Virginia Department of Corrections weighs prison nursery for new mothers

By: - October 3, 2019 6:34 am

Virginia’s state flag flies in Richmond. (Ned Oliver/ Virginia Mercury)

Virginia prison officials say they want to stop separating mothers who give birth while incarcerated from their newborns by opening a nursery in one of their women’s prisons.

The proposal is part of what the Department of Corrections is billing as a “gender responsivity plan” they’ll begin rolling out next month, when they’ll move 300 inmates across the state to consolidate operations and management of the four facilities that currently house women.

“Female prisons will operate noticeably differently than traditional male institutions,” said department spokeswoman Lisa Kinney in an email, saying the new female-focused team will address everything from nutrition to programming.

Four women have given birth while in the department’s custody this year and another woman is currently pregnant, Kinney said. The department’s proposal, which has not yet been finalized, would allow women who enter prison while they’re pregnant to keep their babies with them in a nursery setting as long as the woman is expected to be released by the time the child is 18 months old.

Six states offer similar programs, according to a consultant hired by the department.

“Right now, women cannot keep babies in Virginia prison,” Kinney said. “After they give birth at a hospital, someone else has to take guardianship of the baby.
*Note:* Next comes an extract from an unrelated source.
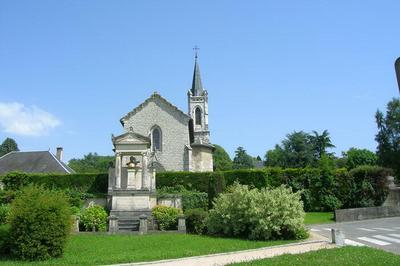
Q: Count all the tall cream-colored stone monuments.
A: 1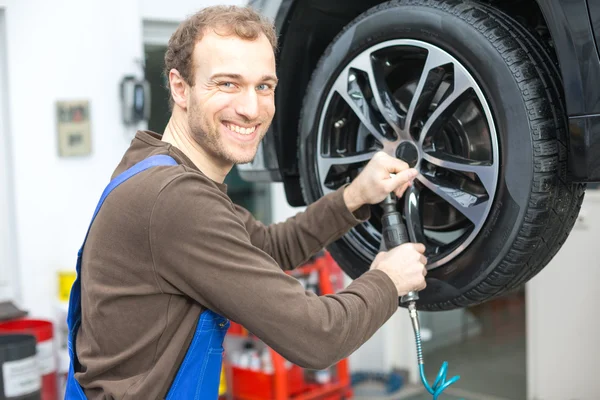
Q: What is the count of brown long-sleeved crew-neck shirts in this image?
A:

Whether that is a husband, a grandmother, etc. just depends on the circumstances of that particular offender. Over the past year, Fluvanna Correctional Center for Women has transported breast milk for two offenders who gave birth while incarcerated so they could send that breast milk home to their newborns.”

The Department of Corrections has faced harsh criticism recently over its treatment of women, namely at Fluvanna, where a federal judge ruled the medical care was so poor it violated inmates’ constitutional rights. Lawyers representing the women say 15 died, including three this year since the judge ordered improvements.

The department, which denies wrongdoing and is appealing the judge’s ruling, isn’t connecting its plan to those problems, instead framing it as the latest in a series of efforts to “methodically apply criminal justice science and research.”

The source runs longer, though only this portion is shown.